Imposte

Dal fisco un handicap alla composizione negoziata della crisi

In caso di cessione d’azienda il cessionario può essere chiamato a pagare i debiti fiscali del cedente

di Giulio Andreani

Il legislatore della crisi d'impresa dimentica spesso di disciplinare i profili fiscali degli istituti che introduce ed è accaduto anche per la composizione negoziata della crisi d'impresa.

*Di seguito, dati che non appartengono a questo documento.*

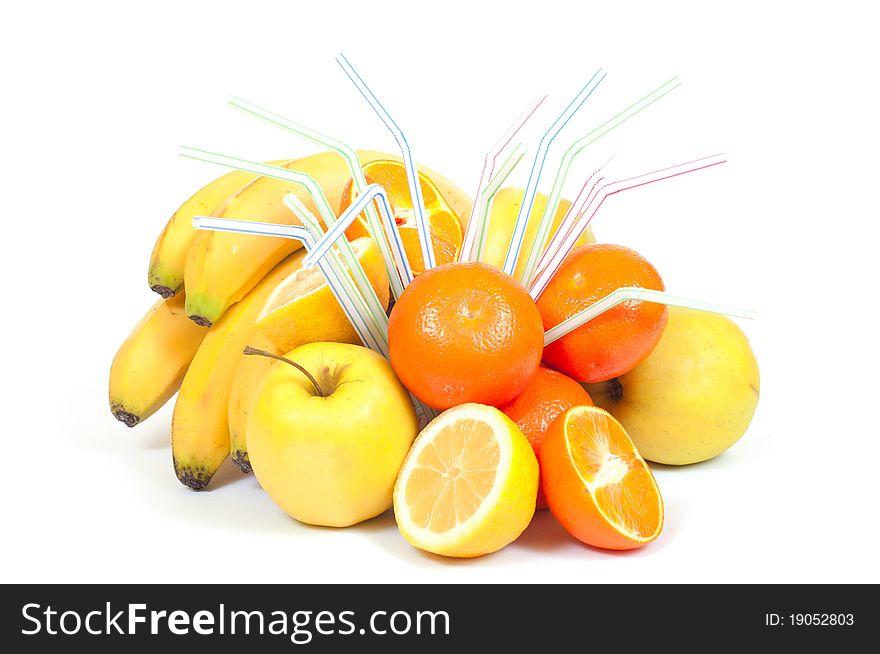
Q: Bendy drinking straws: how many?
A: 13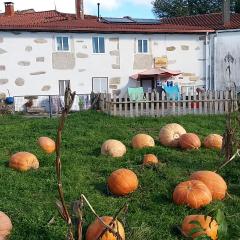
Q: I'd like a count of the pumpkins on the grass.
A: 14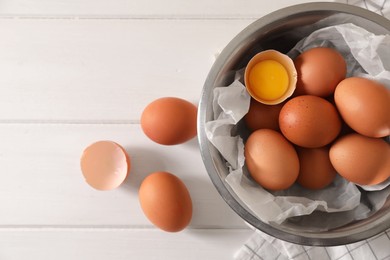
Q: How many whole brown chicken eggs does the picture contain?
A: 9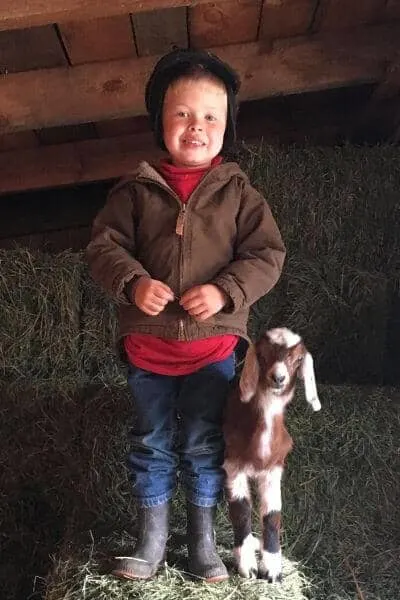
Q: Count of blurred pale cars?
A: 0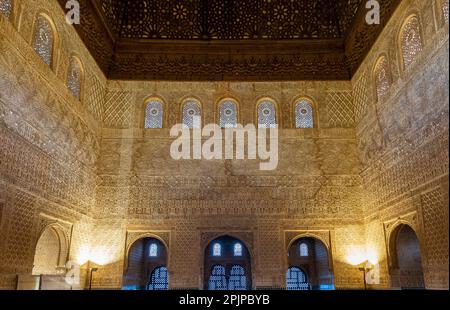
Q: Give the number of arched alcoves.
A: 5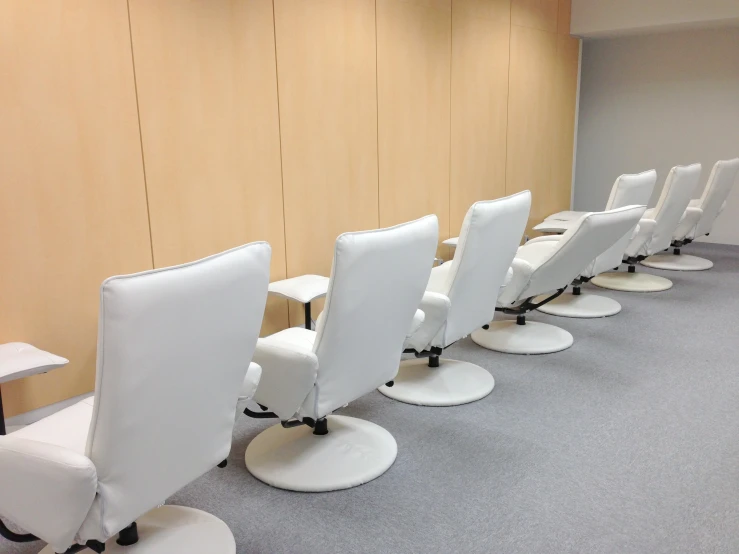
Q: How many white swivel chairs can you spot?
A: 7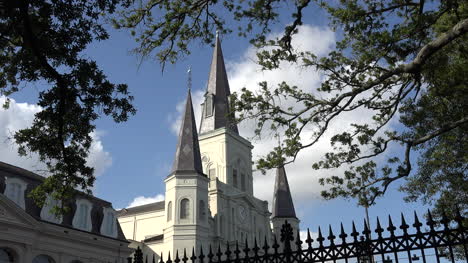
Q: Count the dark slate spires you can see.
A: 3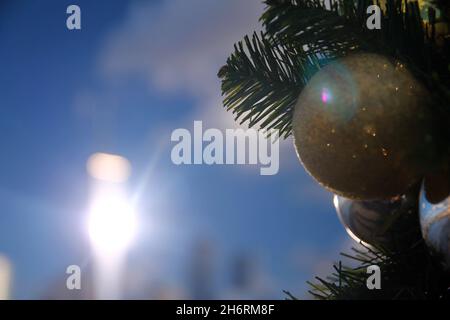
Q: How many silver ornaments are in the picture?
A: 2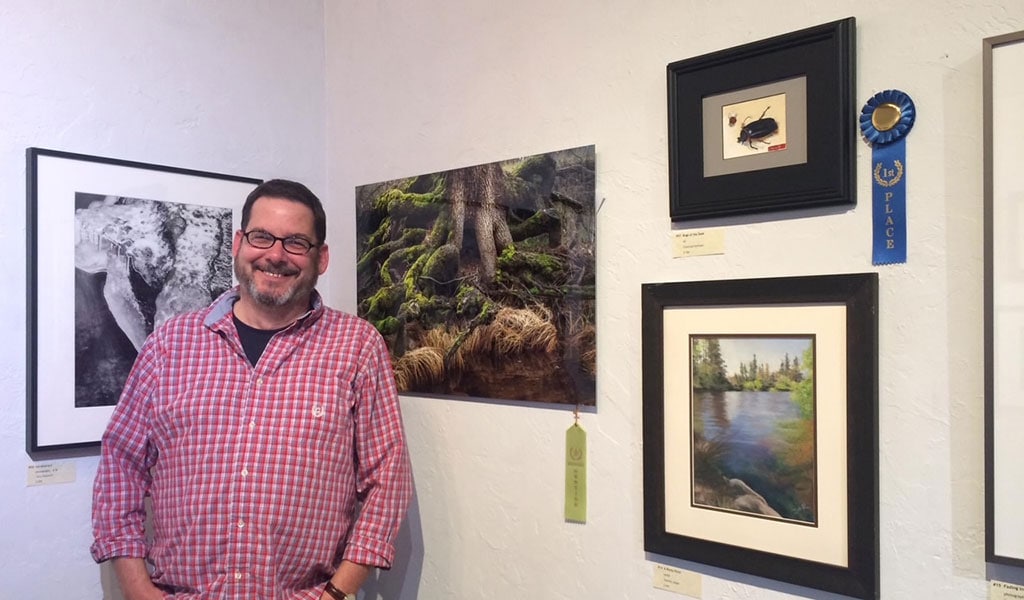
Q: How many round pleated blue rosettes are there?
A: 1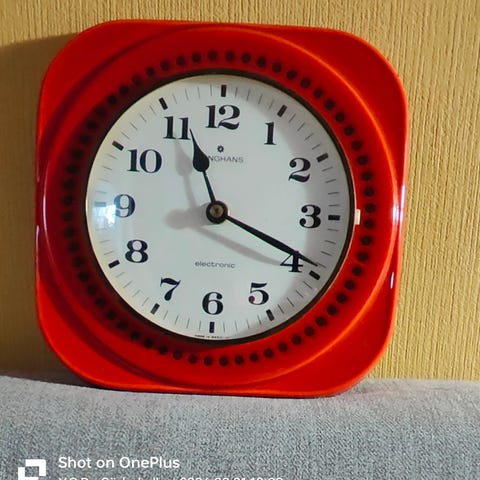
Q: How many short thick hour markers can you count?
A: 12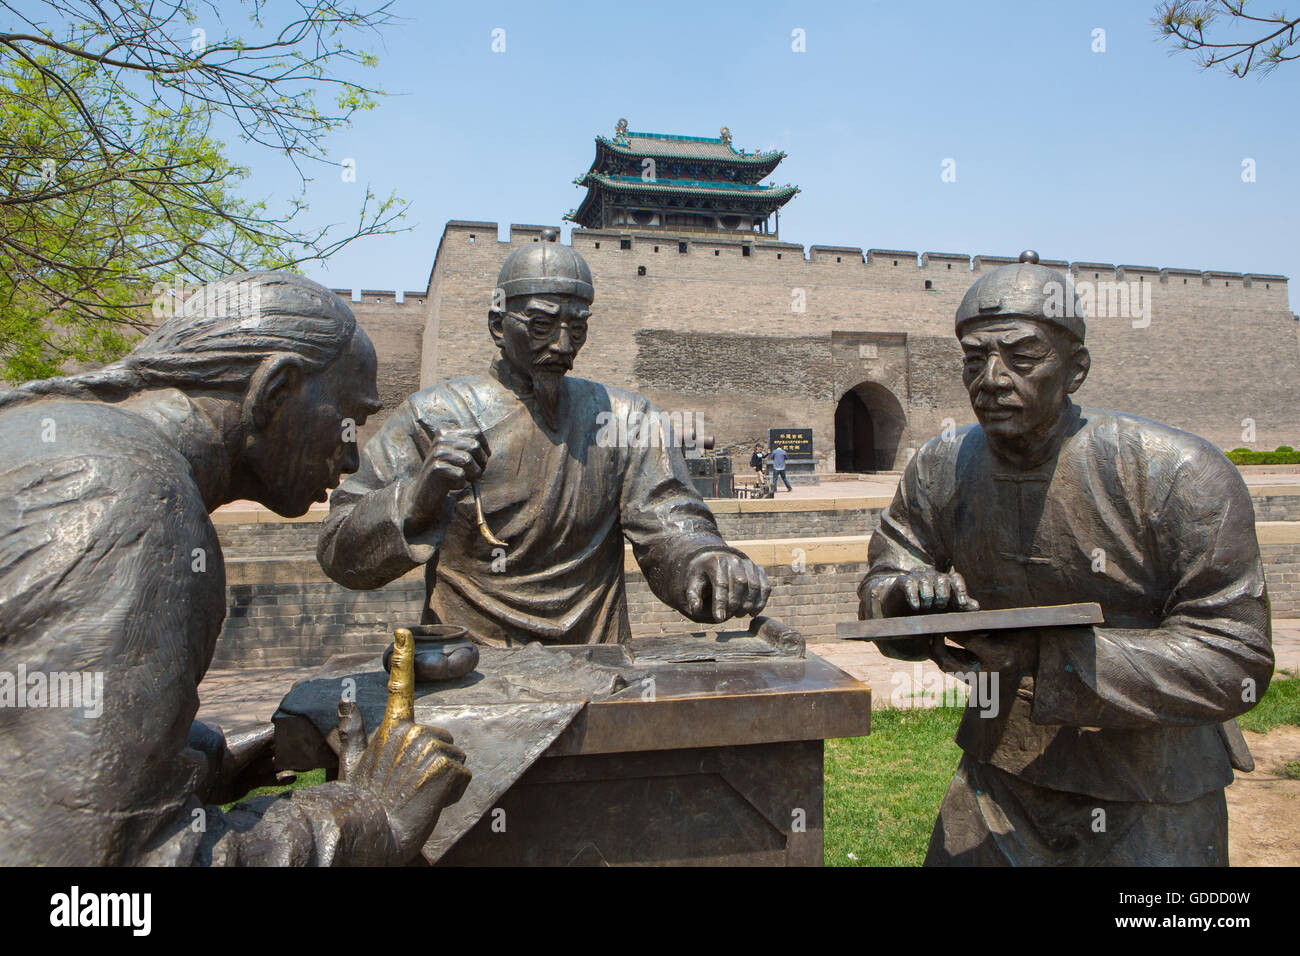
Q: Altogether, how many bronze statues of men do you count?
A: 3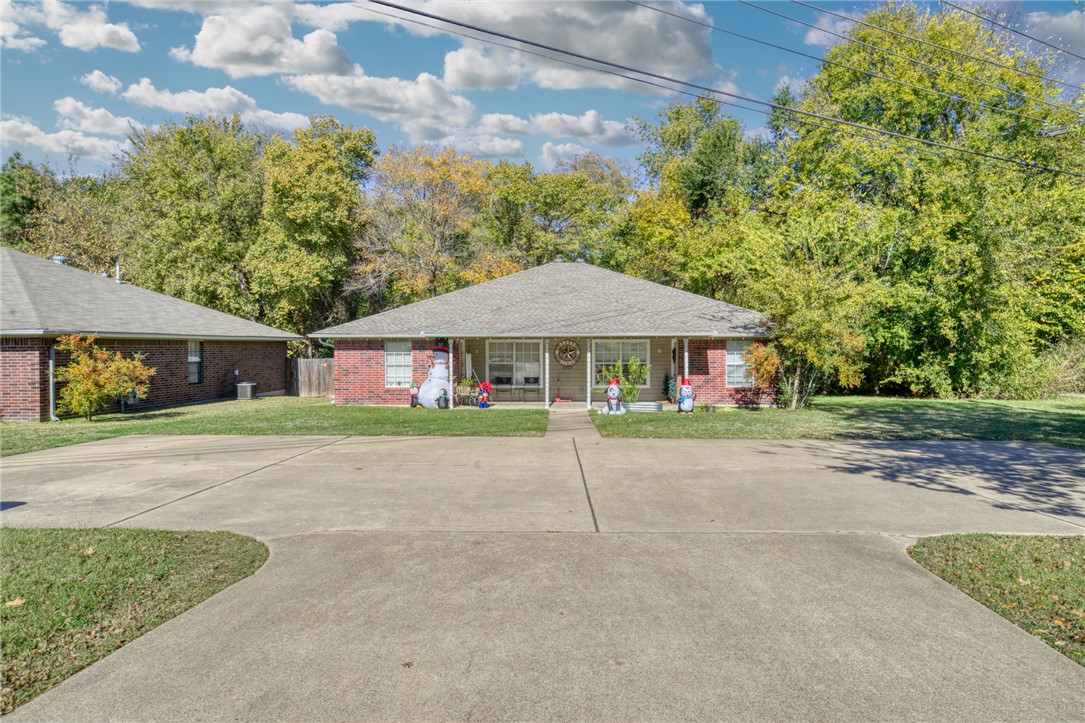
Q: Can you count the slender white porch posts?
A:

L'articolo 10 del decreto-legge 118/2021 stabilisce che, su richiesta dell'imprenditore, il Tribunale può autorizzare il trasferimento dell'azienda, o di uno dei suoi rami, escludendo gli effetti previsti dall'articolo 2560, comma 2 del Codice civile, a norma del quale l'acquirente risponde dei debiti inerenti all'esercizio dell'azienda acquistata che risultano dai libri contabili del cedente. La ratio della norma è chiara: per favorire il trasferimento dell'azienda da parte dell'impresa in crisi e agevolarne il risanamento, l'acquirente può essere sollevato delle responsabilità concernenti i debiti del cedente che su di esso normalmente gravano.

Nulla è stato però previsto in ordine ai debiti fiscali del cedente, relativamente ai quali le responsabilità dell'acquirente sono stabilite dall'articolo 14 del Dlgs 472/1997, secondo cui il cessionario è obbligato solidalmente al pagamento dell'imposta e delle sanzioni riferibili alle violazioni commesse dal cedente nell'anno della cessione dell'azienda e nei due precedenti, indipendentemente dall'applicazione dell'articolo 2560 del Codice civile. L'esclusione prevista dal citato articolo 10 è dunque irrilevante rispetto ai debiti fiscali del cedente e non solleva l'acquirente dal rischio di doverli pagare.

Si tratta evidentemente di una lacuna, che non è colmata dal comma 5-bis del medesimo articolo 14, il quale esclude l'applicazione della responsabilità di cui trattasi solo quando la cessione avviene nell'ambito di una procedura concorsuale, di un accordo di ristrutturazione dei debiti, di un piano attestato, ovvero di un procedimento di composizione della crisi da sovraindebitamento o di liquidazione del patrimonio. Poiché a questo elenco di istituti il legislatore non ha aggiunto quello della composizione negoziata, non costituendo quest'ultima una procedura concorsuale rimane ferma la responsabilità del cessionario prevista dall'articolo 14 del Dlgs 472/1997. Per usufruire dell'esclusione dalle responsabilità si può sempre far seguire alla conclusione delle trattative un accordo di ristrutturazione dei debiti o un accordo fondato su un piano attestato, trovando in questo caso diretta applicazione il comma 5-bis, ma la lacuna normativa c'è.

Un fenomeno analogo si verifica anche con riguardo all'emissione delle note di variazione Iva da parte dei creditori che non vengono soddisfatti integralmente.

L'articolo 14 del Dl 118/2021 disciplina il trattamento delle perdite su crediti da parte dei creditori che nell'ambito della composizione negoziata non vengono soddisfatti integralmente, rendendo applicabili, ai fini delle imposte sui redditi, le disposizioni recate dall'articolo 101 del Tuir, ma nulla dispone, al contrario, ai fini Iva e cioè in merito all'emissione, da parte degli stessi, delle note di variazione previste dall'articolo 26 del Dpr 633/1972.

Questa norma consente l'emissione di note di variazione solo in presenza di procedure concorsuali, di un accordo di ristrutturazione dei debiti e di un piano attestato, e non a seguito di un diverso accordo con cui la composizione negoziata si conclude. Ne consegue che il mancato incasso del credito senza ricorrere agli istituti disciplinati dalla legge fallimentare di per sé non consente al creditore di recuperare l'Iva non percepita; salvo, anche in questo caso, prevedere che la composizione negoziata sbocchi in uno di tali istituti.